# [Exercise goal]
When a picture appears in the listing, leave it out and copy the rest exactly as it stands.

Start of Block

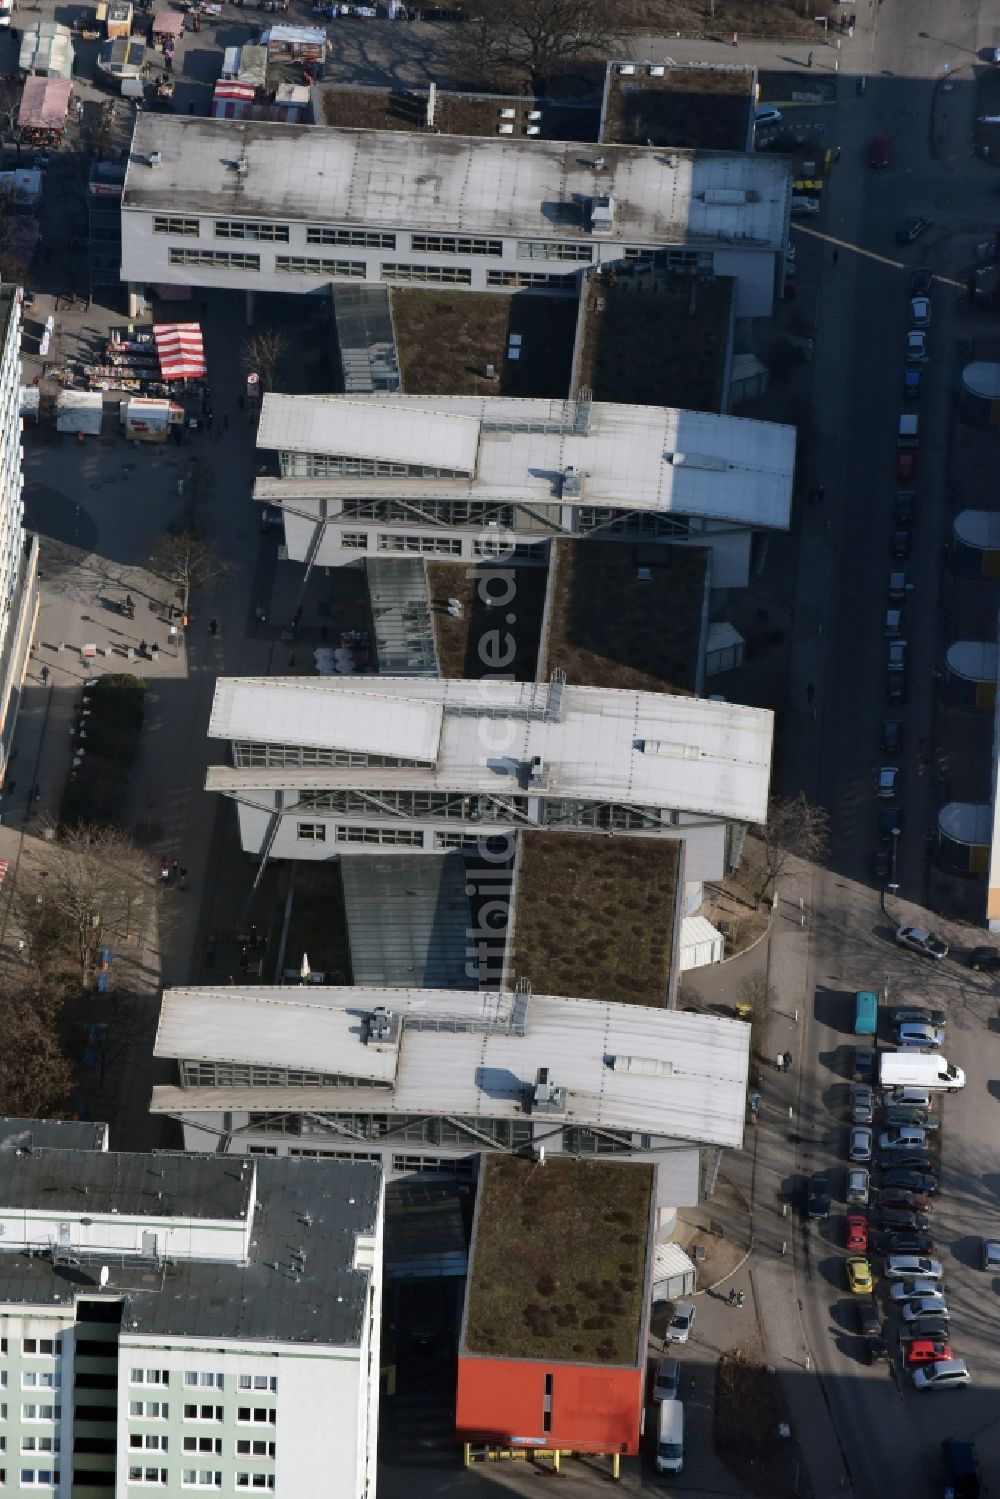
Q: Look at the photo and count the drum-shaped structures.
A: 4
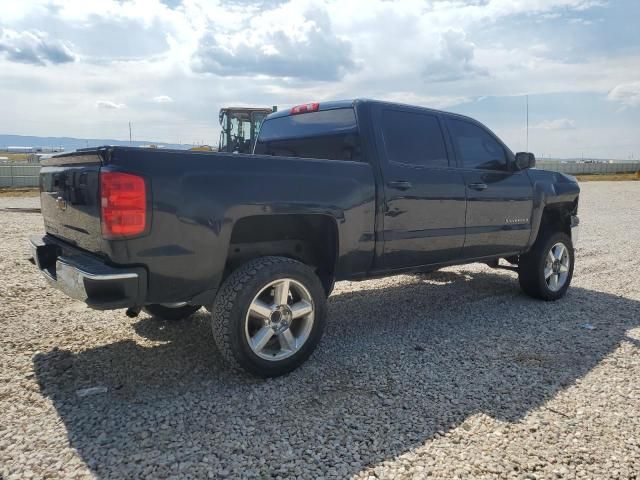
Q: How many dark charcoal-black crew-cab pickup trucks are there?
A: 1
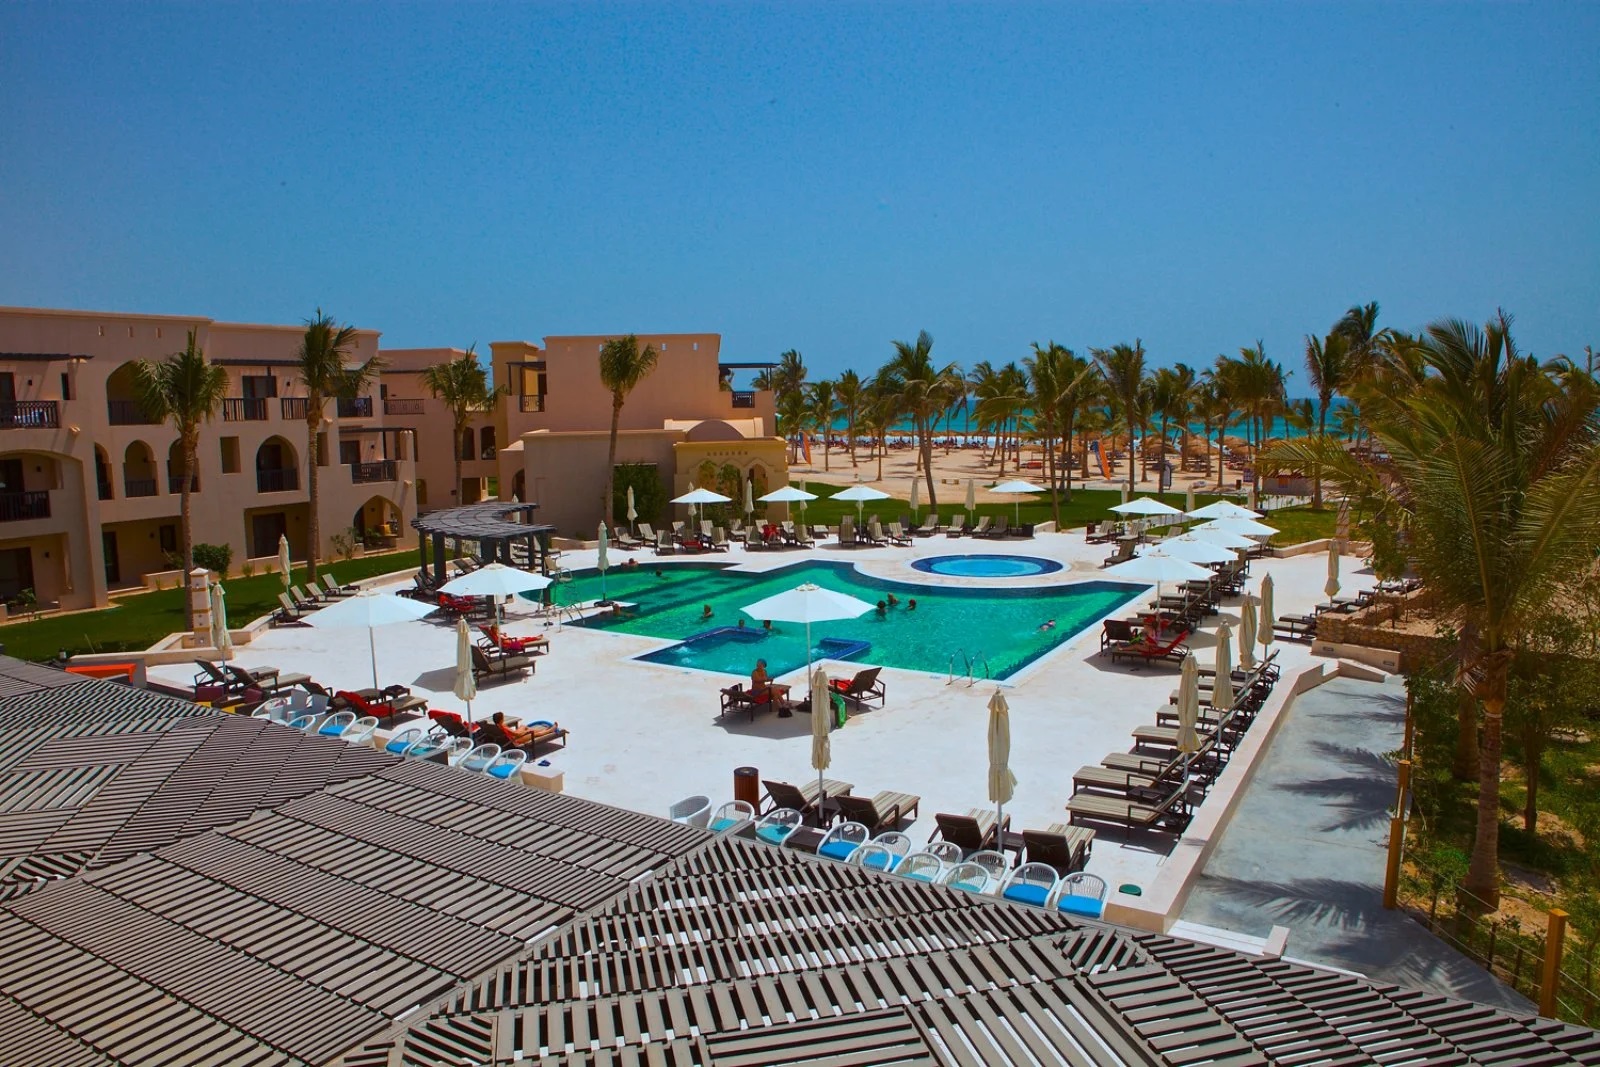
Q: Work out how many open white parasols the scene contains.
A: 13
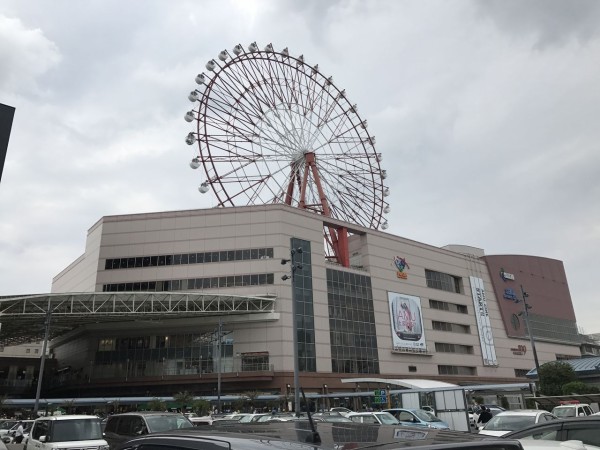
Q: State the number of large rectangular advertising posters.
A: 2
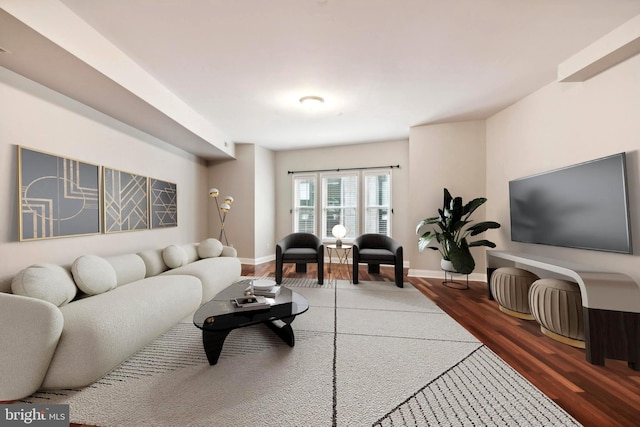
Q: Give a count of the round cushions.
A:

End of Block

# [Exercise output]
Q: Look at the photo and count the drum-shaped structures.
A: 4
Q: How many dark charcoal-black crew-cab pickup trucks are there?
A: 1
Q: Work out how many open white parasols the scene contains.
A: 13
Q: State the number of large rectangular advertising posters.
A: 2
Q: Give a count of the round cushions.
A:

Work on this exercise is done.